Грузчик появился в первой серости рассвета. Вытряхнул из мешка одежду, заметил:
— Далековато. Ближе к Сарапу искал.
— Дрянной поселок, — сказала Лоуд, натягивая штаны. — Тесный. Нэка налей — ноги уже болят.
— Налью, — десятник достал флягу и мерку. — Так-то ты неплохо выглядишь.
Оборотень мигом вспомнила личину толстухи, расселась на камне обрюзгшей грудой, умирающе вывалила язык.
— Я и говорю — шибко весела, — не одобрил Укс.
— Не, тяжеловато, — вздохнула оборотень. — Будет у нас с пойлом проблема.
— Решим. Рассказывай, что да как.
Лоуд рассказала. Обычно Грузчик вопросов мало задавал, предпочитал по мере обдумывания спрашивать.
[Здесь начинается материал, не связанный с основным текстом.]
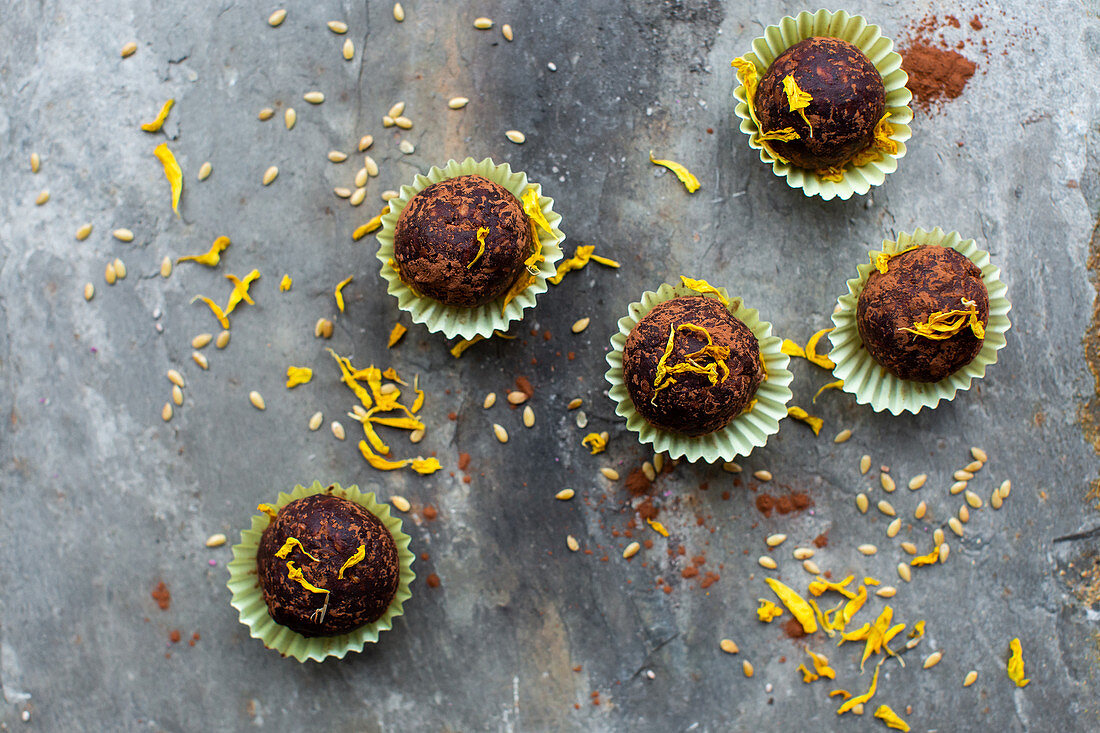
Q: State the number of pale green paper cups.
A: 5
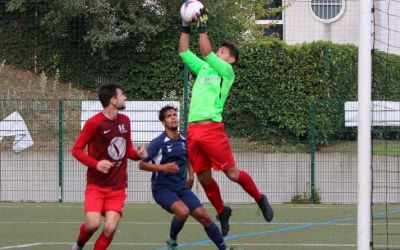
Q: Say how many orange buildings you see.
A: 0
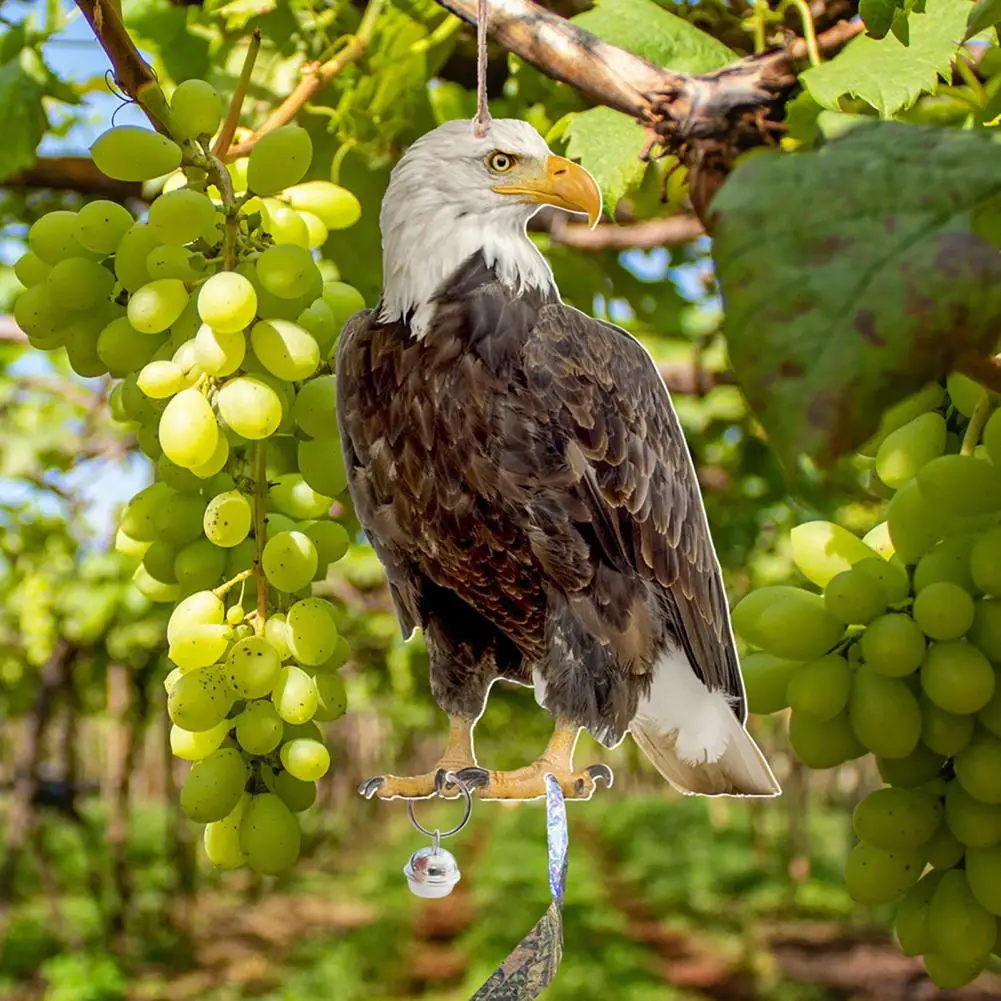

Сейчас только кинул и сказал:
— Двинулись. А то в городе соскучатся.
Шли по тропе, когда десятник показал запыленную косточку:
— У дороги нашел. Знаешь, что это такое?
Лоуд фыркнула:
— Если не старый козий орешек, то уж точно косточка от оливки. А что?
— Значит, знаешь, — Грузчик помолчал. — А в Сюмболо оливы не растут. И в Хиссисе я их не видел.
Оборотень догадалась, что умный Грузчик об оливах только по легендам и сказкам раньше знал. Видят боги, если человеку крылья дать, он не совсем дарком станет. Туповато было племя боредов. С такими крыльями и свободой отчего ж мир не посмотреть⁈ Сидели сиднем на своем «хвосте мира», дожидались холощения. Ну, об этом десятнику лучше не напоминать.
— Наверное, негде здесь Хиссису оливы выращивать. Или ленятся, припёрки зажравшиеся. Дальше к северо-западу и оливы, и масло оливковое. Не такое уж дорогое. Зато здесь, у этого Шлюмана розы растут в два кулака величиной — я сама видела. Наверное, рабьим дерьмом удобряют. Но жутко красиво.
— Розы? — равнодушно переспросил Укс. — Что с них толку? Хотя… Вот приходят к нам эти Пришлые, цветы выращивают, всякое тряпье и нэк выдумывают. Ты задумывалась, откуда они все знают? Мудрости в них как в той последней храмовой шмонде, поди ты…
— Нам же лучше. Вырежем их подчистую, потом я об их уме неспешно поразмыслю.